He was going to ask if Gaara wanted to try just rolling around the park. No pressure to do tricks, no competition however friendly. Only an exercise in remembering how wonderful it felt to just skate. But all those feelings from the Sound Cup came rushing back at once. Gaara leaned in. Lee leaned in too and instead, they crushed each other in a tearful, desperate kiss.
Lee couldn't find his words, when they eventually parted. Rather than stammer and eventually pass out trying to talk, he playfully pulled Gaara to the grass with him and kissed him again, softer and smiling into it the second time. Only then did he set Gaara's skates down, freeing both his hands to cradle Gaara's face before kissing him a third time. “I have wanted to do that since the Sound Cup,” he finally blurted out after a solid minute of just kissing each other in the grass.
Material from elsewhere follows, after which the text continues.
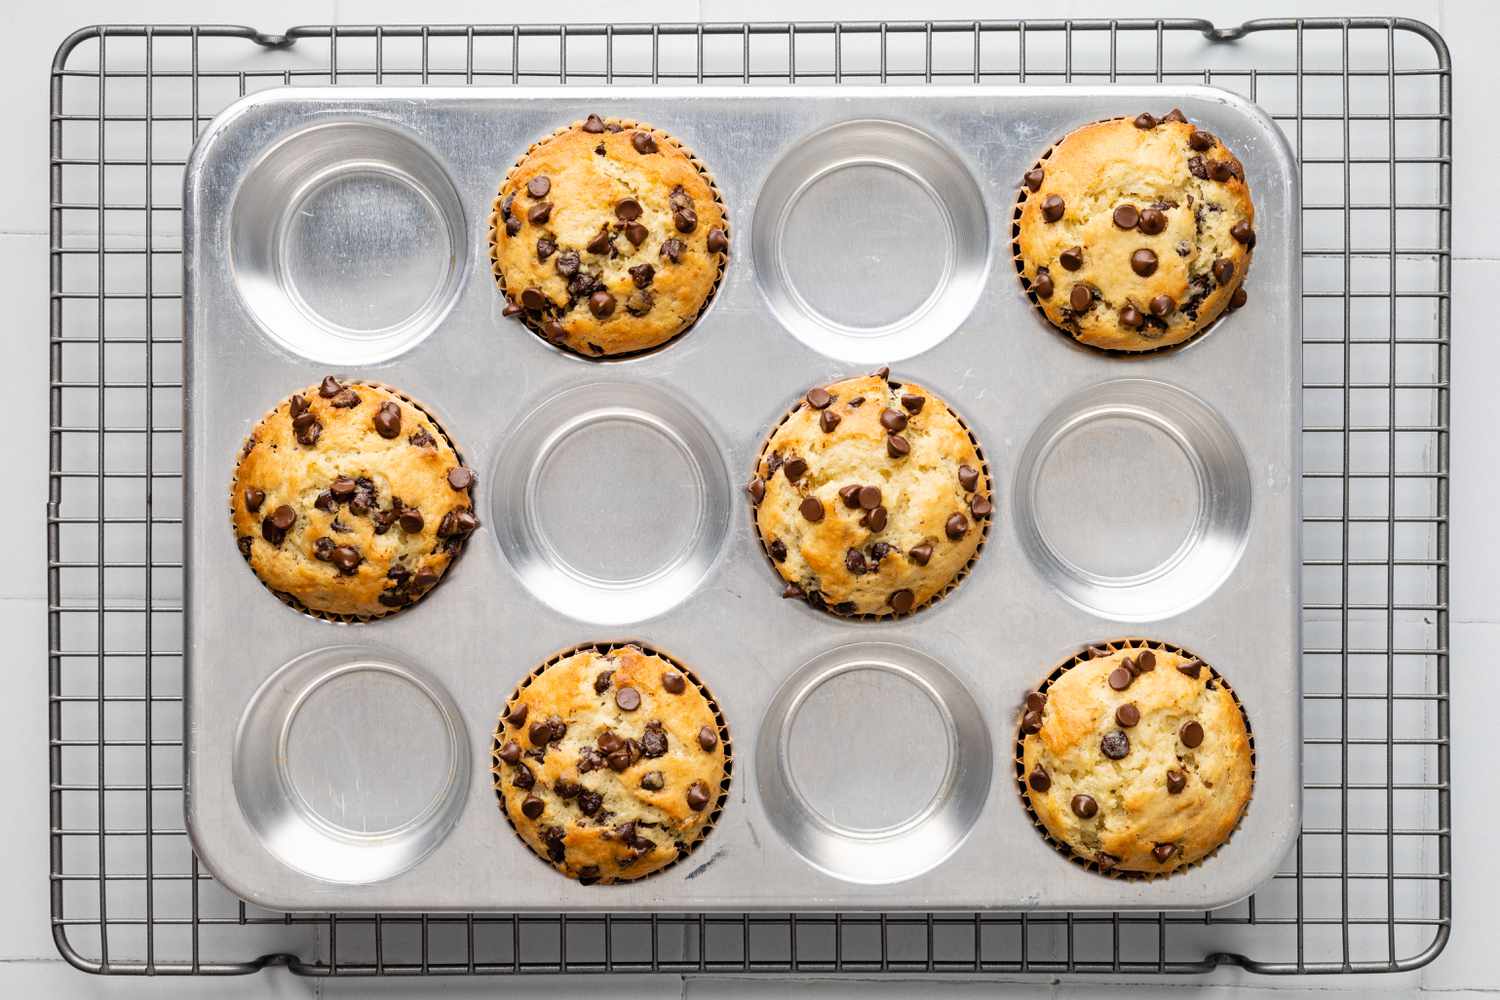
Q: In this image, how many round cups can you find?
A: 12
“I've wanted to since you beat me on the vert.” Gaara pushed a hand into Lee's hair. “Sometimes I think about it at the expense of sleeping.” Lee felt his own smile flatten. He did not like the idea of Gaara losing sleep over him. He wanted to be the reason Gaara slept easier at night!
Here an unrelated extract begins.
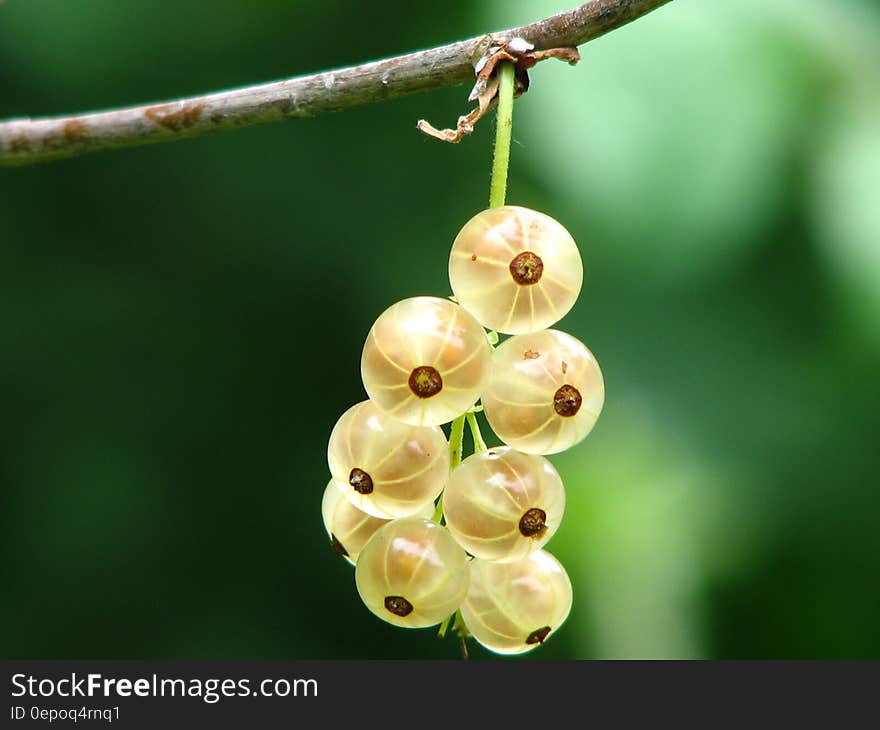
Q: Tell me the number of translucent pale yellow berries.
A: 8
“Whatever may happen with the grant, and even if we never skate head-to-head for the rest of our lives, I do not want to lose touch with you again.”
“Good. Neither do I.” One more short, sweet kiss, and they got up from the ground. Their hands brushed against each other as they finally trudged back towards the skatepark. By the time they were back at the bench where they stowed their belongings, they were fully holding hands and they both took their time letting go in order to grab their stuff.
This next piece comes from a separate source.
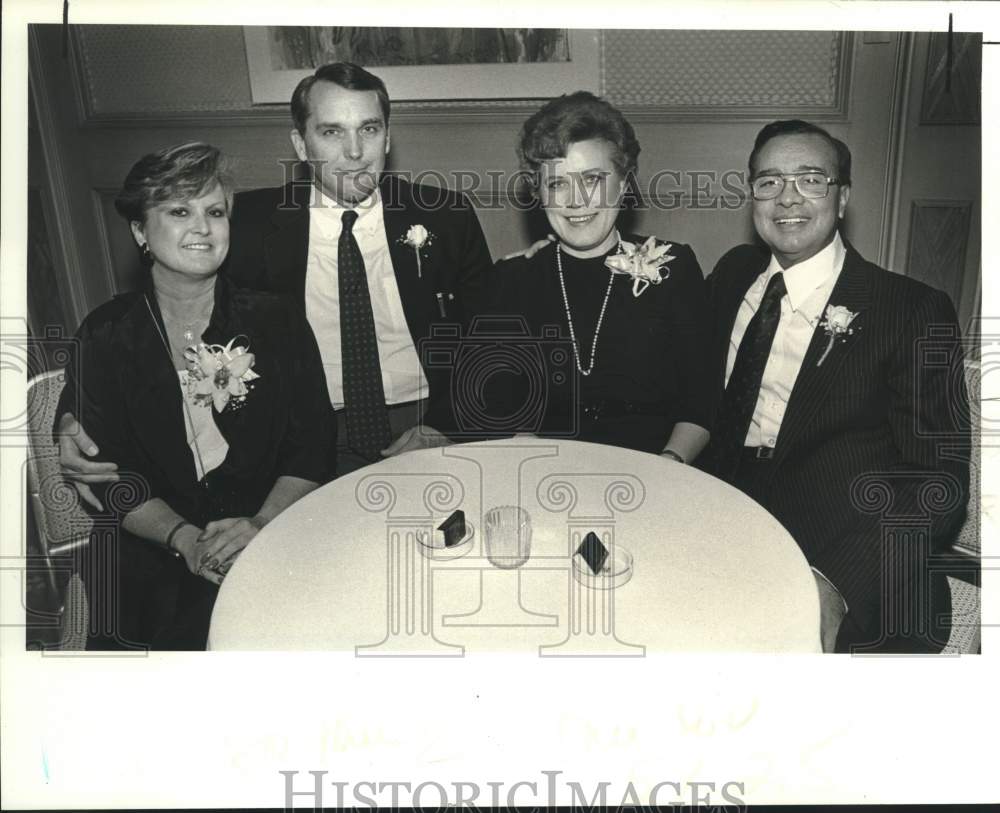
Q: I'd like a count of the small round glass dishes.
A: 2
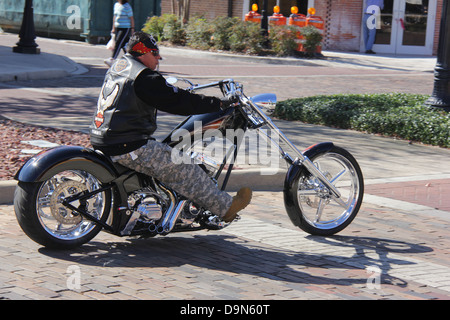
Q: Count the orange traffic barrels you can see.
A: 4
The skatepark was busier than it had been when they walked away, more people awake now that it wasn't early-early anymore. “Would you like to go to breakfast?” Gaara asked after about two seconds of staring at the busy miniramp. They spent the whole walk to Gaara's car disagreeing on whose treat it would be. Both of them wanted to pay for the other. Yet again, though, Gaara ultimately won. Could Lee really say no to the 'least I can do for putting you in the hospital' card?
Notes:
listen, gaara is great, gaara is cool, but it is imperative that he is also a high achiever who is somewhat useless at everyday things and throws a tantrum sometimes when he's not as naturally good at something as he is at other things. need I remind the naruto fandom that trying was a novel concept to him until he fought lee in canon?
Chapter Text
This was not how Gaara had imagined his next encounter with Lee to go, but here they were. Lee could be heard bustling in his kitchen to heat up a diluted can of soup while Gaara added another snot-soiled tissue to the pile falling off his nightstand. He had called Lee, sounding and feeling worse than the tissue pile, to cancel their actual plans. They were going to the roller rink that still ran, in Konoha, where they could hold hands on the skating floor, sit across from each other at the snack bar like it was 1998 again, and focus more on the love of skating than hard work and intensity.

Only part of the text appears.